LB 59, which was passed with the emergency clause, provides that either the owner of the surface interest from which a mineral interest has been severed or the owner of a mineral interest which has been severed may file an application with the county assessor to place such severed mineral interest on the tax list. The applicant is required to furnish proof of ownership of the severed mineral interest and a record of the creation of such interest. The details, including the name and last known address of the owner or owners, must be provided in the form of an opinion of an attorney or a certificate prepared by a licensed abstracter.

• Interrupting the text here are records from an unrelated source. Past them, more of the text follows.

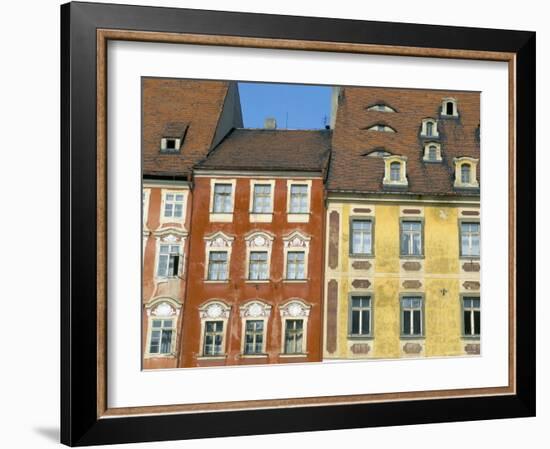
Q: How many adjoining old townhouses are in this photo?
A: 3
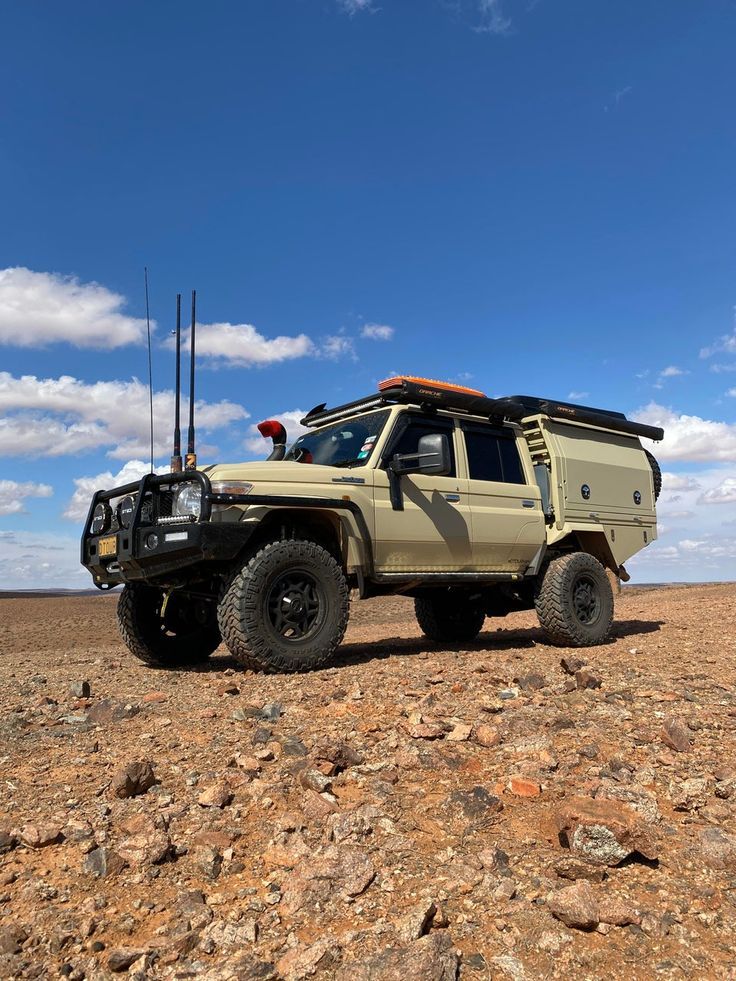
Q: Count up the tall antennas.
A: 3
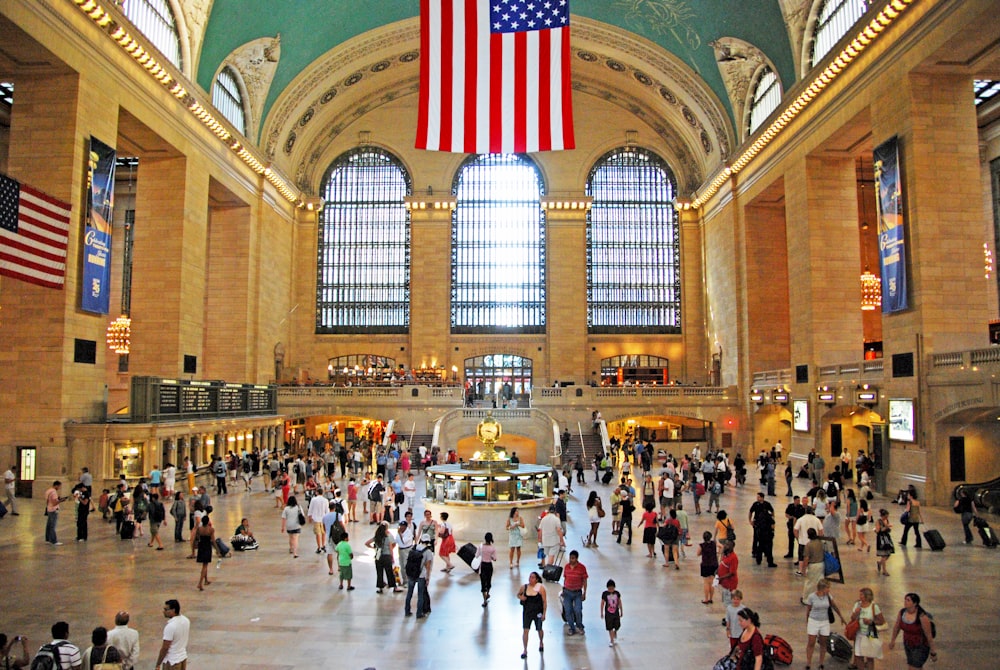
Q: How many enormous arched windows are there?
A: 3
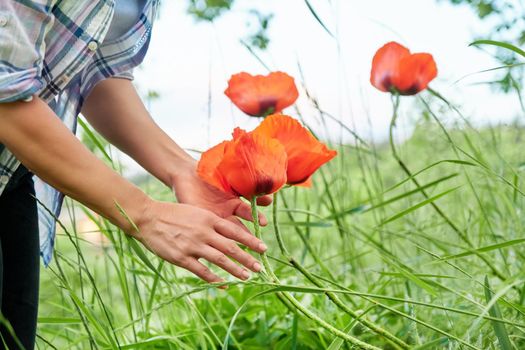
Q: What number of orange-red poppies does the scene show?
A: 4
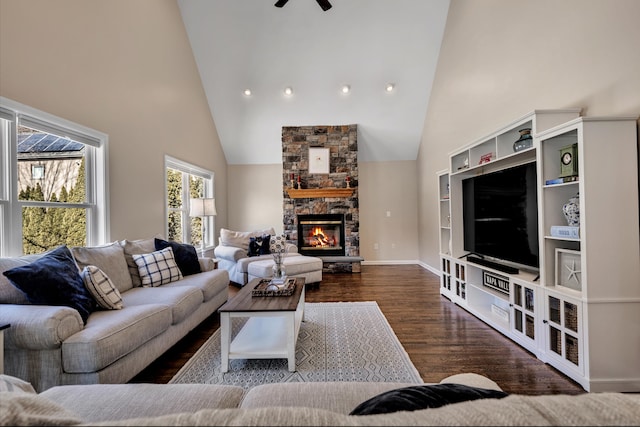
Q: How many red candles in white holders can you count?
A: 3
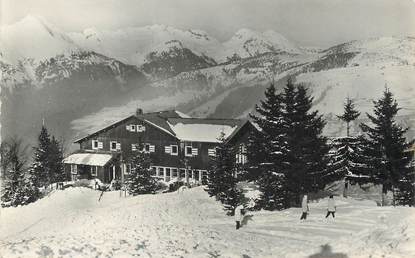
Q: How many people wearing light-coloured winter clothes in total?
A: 3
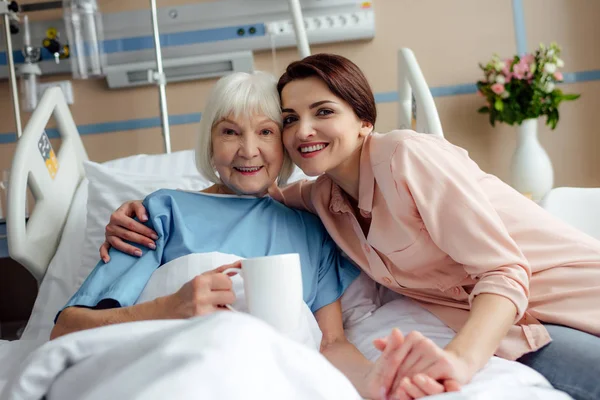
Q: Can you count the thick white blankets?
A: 1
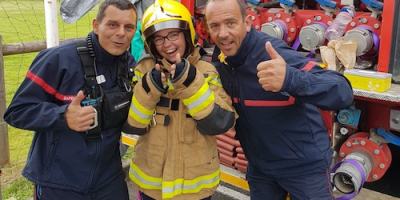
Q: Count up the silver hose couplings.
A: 4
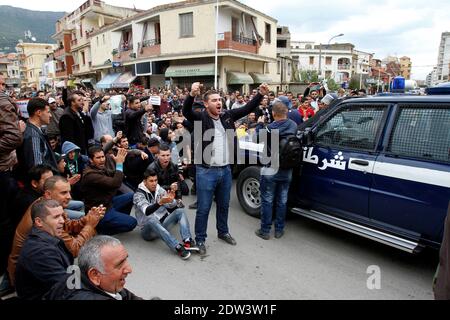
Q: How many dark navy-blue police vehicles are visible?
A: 1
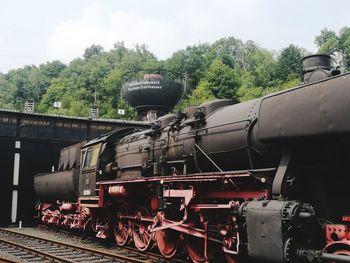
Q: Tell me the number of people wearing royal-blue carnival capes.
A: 0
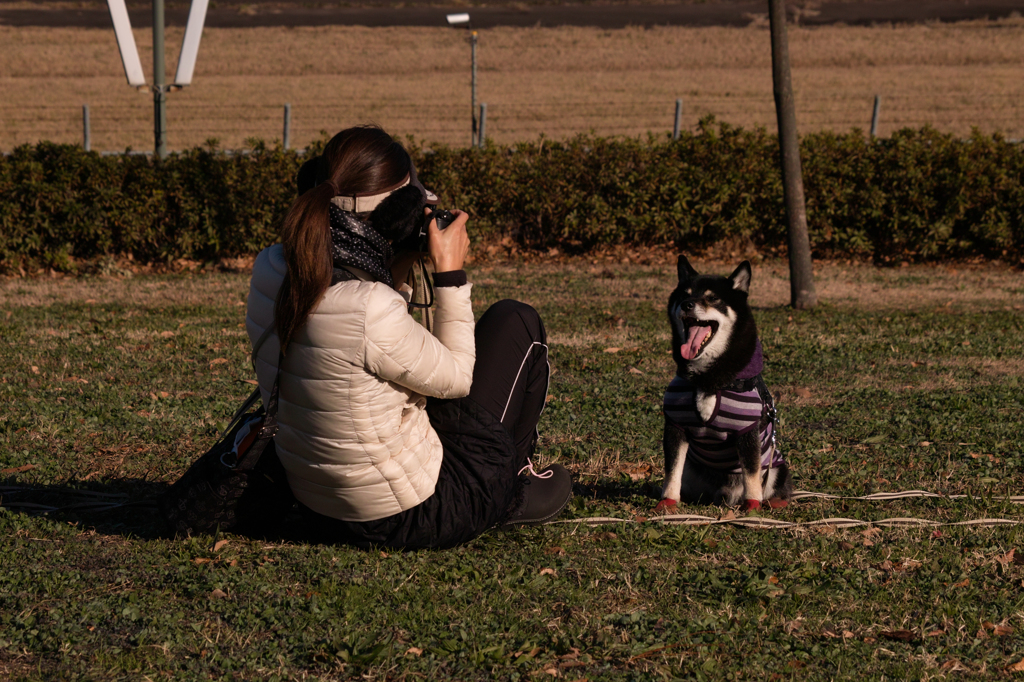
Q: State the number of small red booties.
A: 3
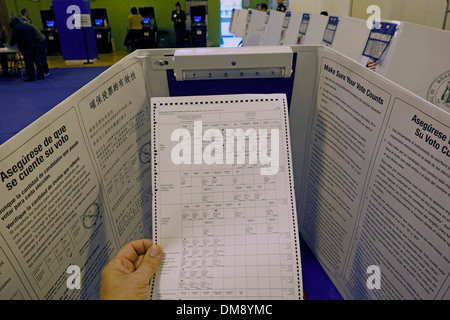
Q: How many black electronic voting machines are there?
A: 4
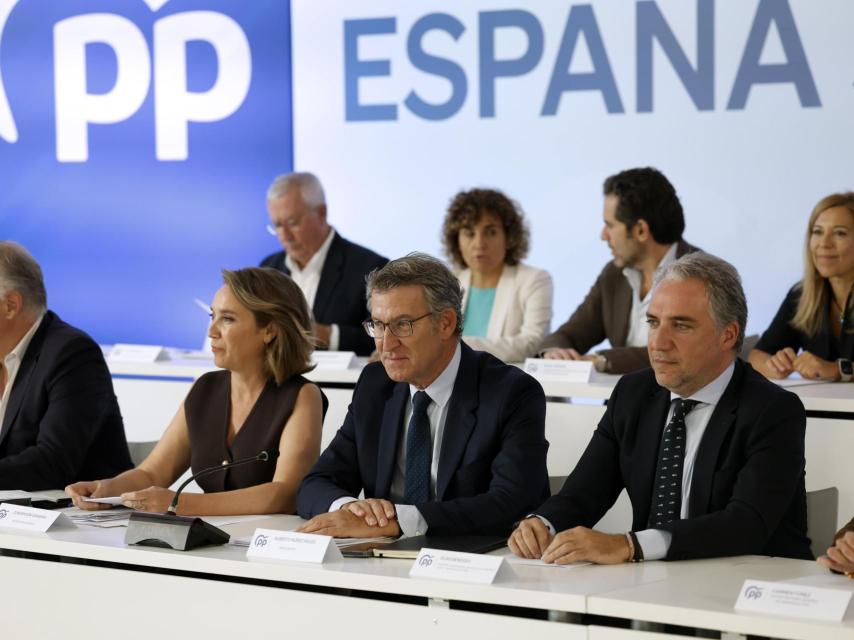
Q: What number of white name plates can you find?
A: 7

Section 3 of the bill provides that all applications requesting separate listings of mineral interests and surface estate must be filed on or before January 1 of the year in which they are to be separately listed. Your question is whether this requires a new application each year.
While the statute is silent as to that question, we conclude that it would be unreasonable to ascribe any such intention to the Legislature. The standard presumption is that the Legislature intended to enact legislation which is fair and reasonable, rather than the opposite. Once an owner of an interest (in most cases, we assume, the owner of the surface estate) has asked for separate listing, it would be very unusual for him to want the mineral interests added back to his valuation, thereby increasing his taxes. To require him each year to go through the trouble of filing a new application, including hiring an attorney or paying an abstracter, would seem to be imposing on him a completely unnecessary burden and expense.
It would also be an unnecessary burden on the county taxing officials, who would have to change their records back and forth from separate listing to listing in the name of the surface owner each time the owner forgot to file his application. We cannot believe the Legislature intended any such result.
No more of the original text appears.